[Saved data entries]
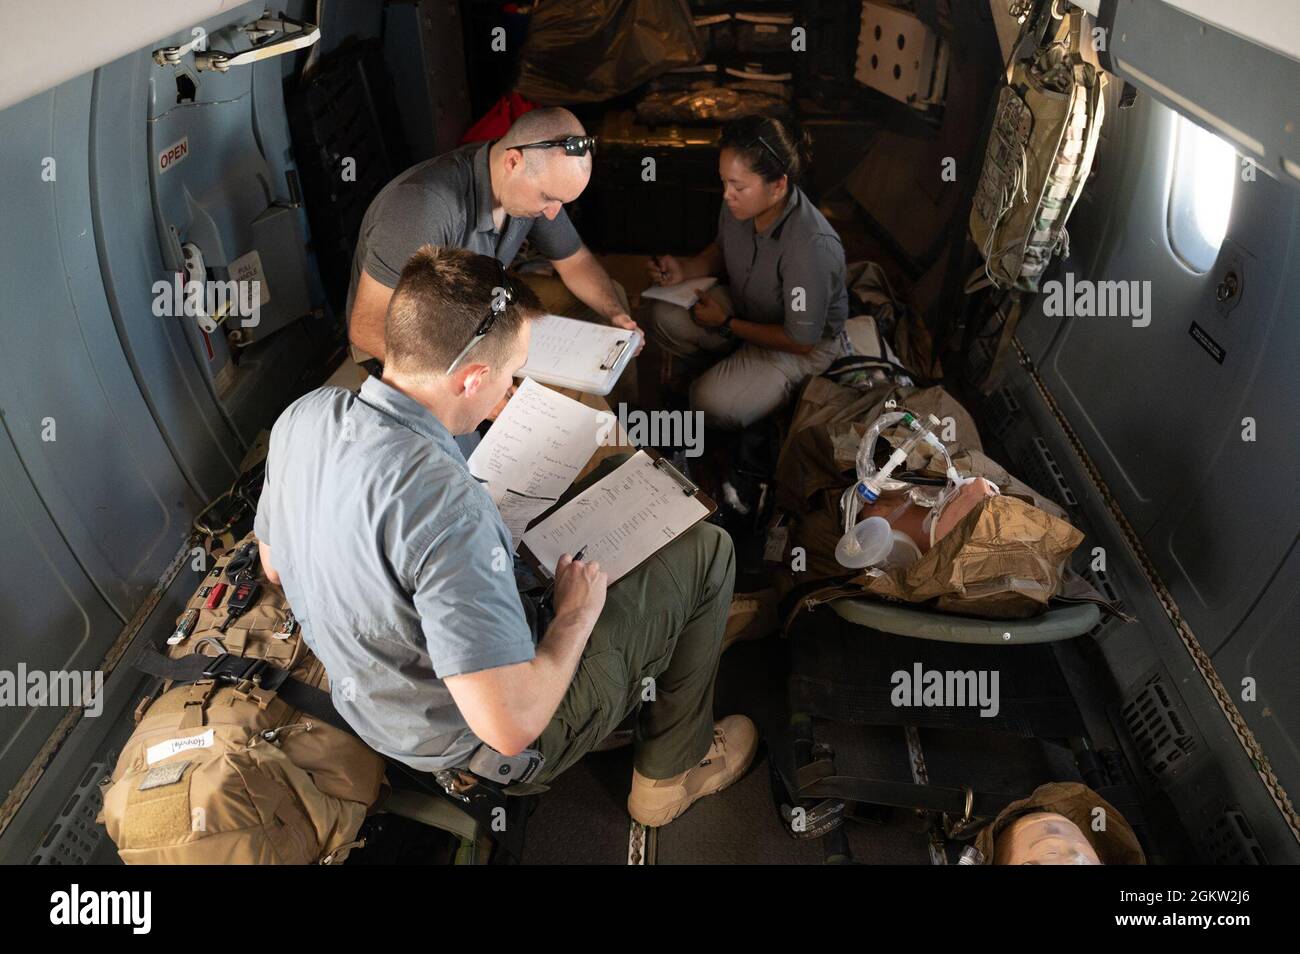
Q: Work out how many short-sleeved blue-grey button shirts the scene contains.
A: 1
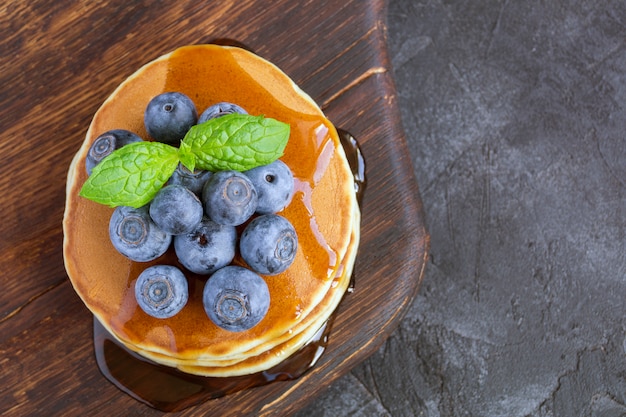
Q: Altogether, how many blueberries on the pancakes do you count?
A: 12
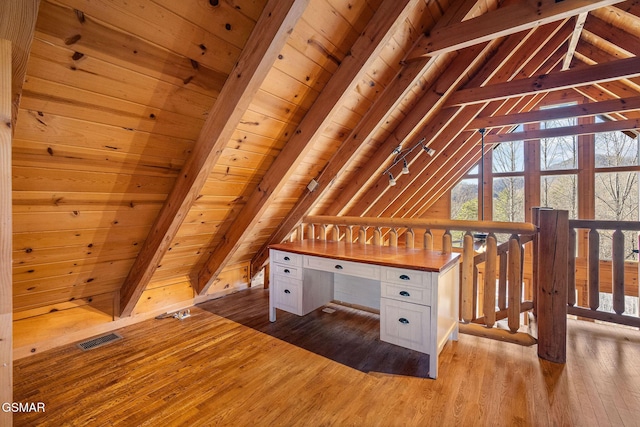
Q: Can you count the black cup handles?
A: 7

How to complete this task:
Reproduce all of the records above exactly, but exclude the pictures.

Result:
Q: Work out how many short-sleeved blue-grey button shirts the scene contains.
A: 1
Q: Altogether, how many blueberries on the pancakes do you count?
A: 12
Q: Can you count the black cup handles?
A: 7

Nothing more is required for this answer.